Since 2000, his company has performed a dozen or more concerts in world capitals annually. (Now fully recovered from heart surgery in 1999, he performs regularly with his 13 fellow members, although he is not cast in the Philadelphia program.) In the coming months, he will travel back and forth to Beijing to choreograph the opening ceremonies for the Olympics in August. This follows a $500,000 MacArthur Foundation "genius" award last year, and a half-dozen other awards, including the coveted Nijinsky medal.

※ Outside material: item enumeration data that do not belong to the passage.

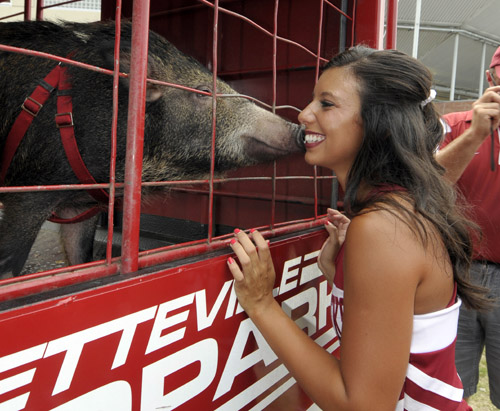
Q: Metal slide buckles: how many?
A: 2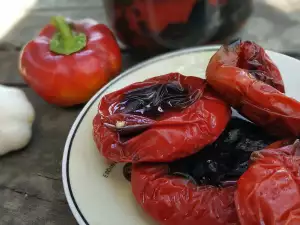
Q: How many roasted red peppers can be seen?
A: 4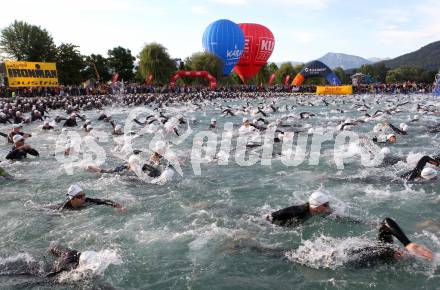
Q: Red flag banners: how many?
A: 4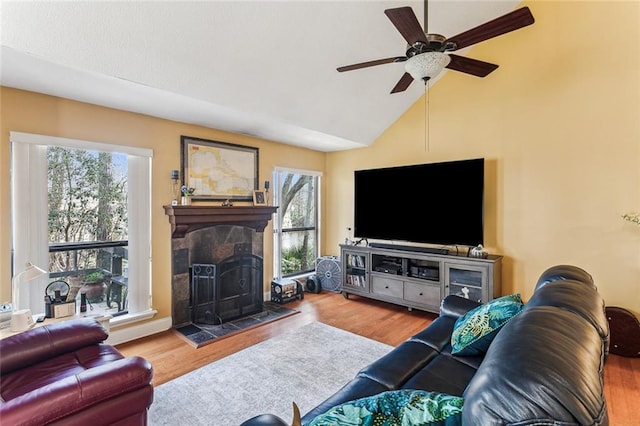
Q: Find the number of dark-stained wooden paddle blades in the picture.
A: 5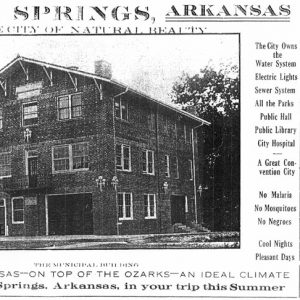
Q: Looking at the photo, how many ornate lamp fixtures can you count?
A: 5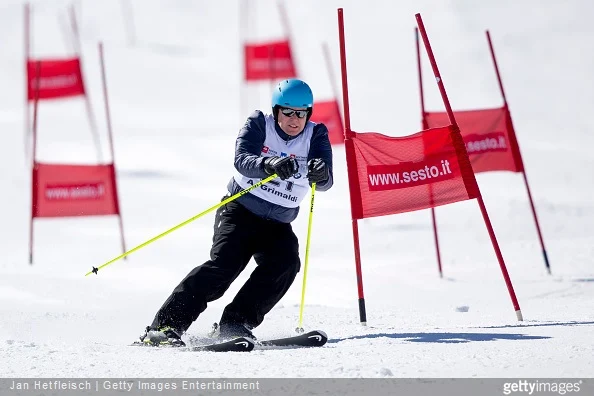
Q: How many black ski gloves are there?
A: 2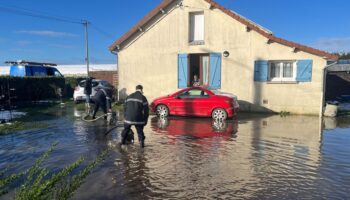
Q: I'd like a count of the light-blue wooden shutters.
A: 4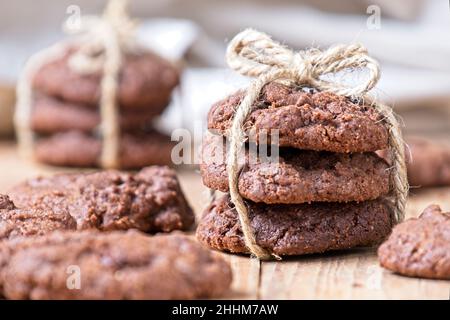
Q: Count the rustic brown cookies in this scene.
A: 11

He is so busy that he admits he has not yet taken time to fill in the tax forms to collect his MacArthur Foundation award.
Shen Wei's dances can be eerie, as in Near the Terrace, or futuristic, as in Folding, both from 2000. In 2005, he revisited his early Chinese opera roots in Second Visit to the Empress without a trace of nostalgia.
Just back from performing in Barcelona, he spoke by phone from New York about how his choreographic concepts evolved.
In 1995, he said, "the Alwin Nikolais Company gave me a fellowship to study" in New York. He found the style of Murray Louis, director of the company since Nikolais' death, to be difficult, abstract. "I didn't understand it. But it opened my mind to things I did not see in China. In New York I began to see there was a different concept behind each artist's work." Seeing Merce Cunningham's company was another shock - "I did not know dancers could move so differently, with such clean lines."
The result of these influences is an uncanny splicing of Eastern disciplines such as butoh and Chinese opera's gliding steps with release techniques and other Western practices he's observed since his arrival here.